The answer must repeat every record exactly, with all pictures omitted.

[Stored items from a collection]
= = = = = = =

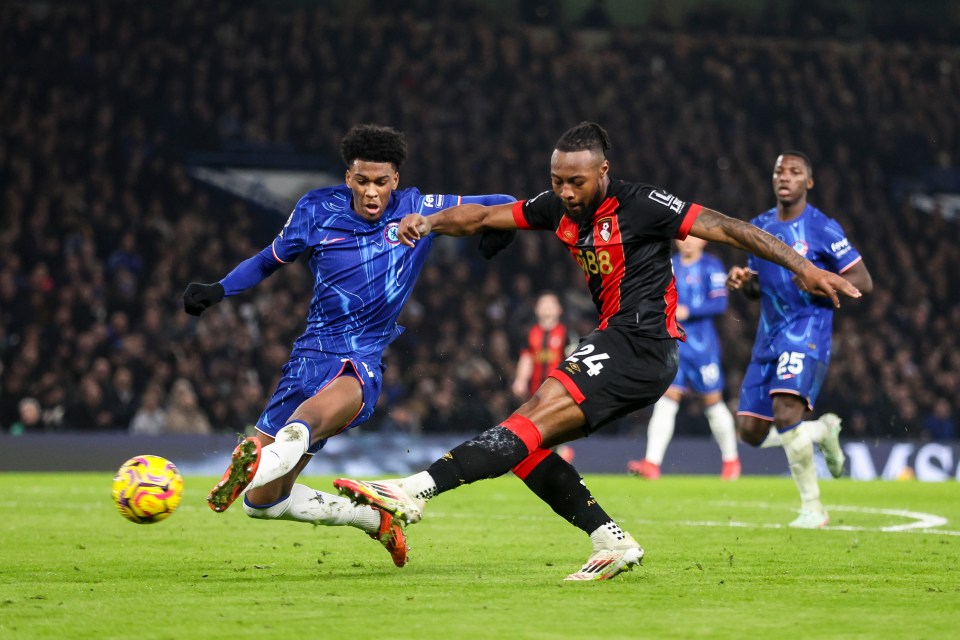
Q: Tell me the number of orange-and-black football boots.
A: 2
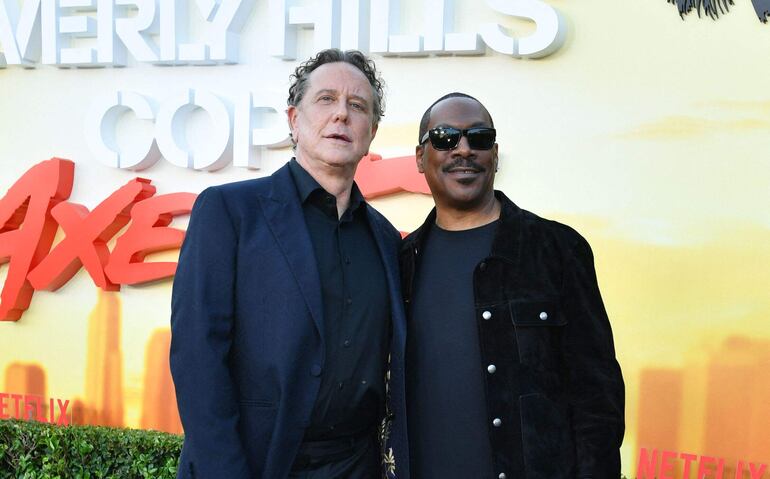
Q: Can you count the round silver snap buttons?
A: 5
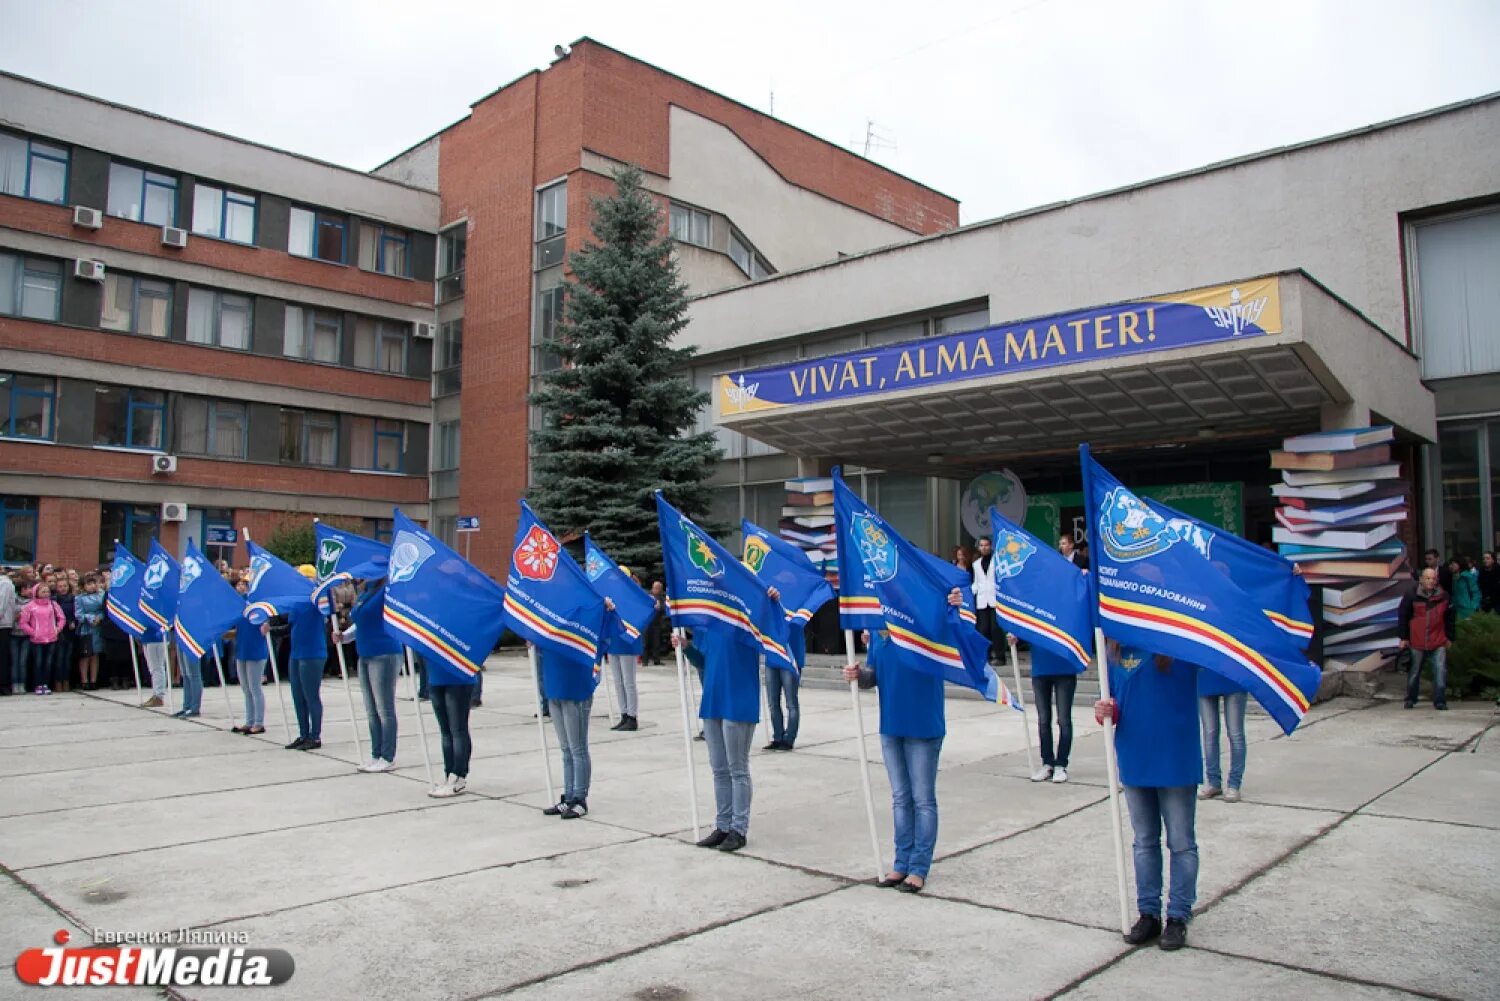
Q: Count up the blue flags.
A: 15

= = = = = = =

Solution to this exercise —
Q: Tell me the number of orange-and-black football boots.
A: 2
Q: Can you count the round silver snap buttons?
A: 5
Q: Count up the blue flags.
A: 15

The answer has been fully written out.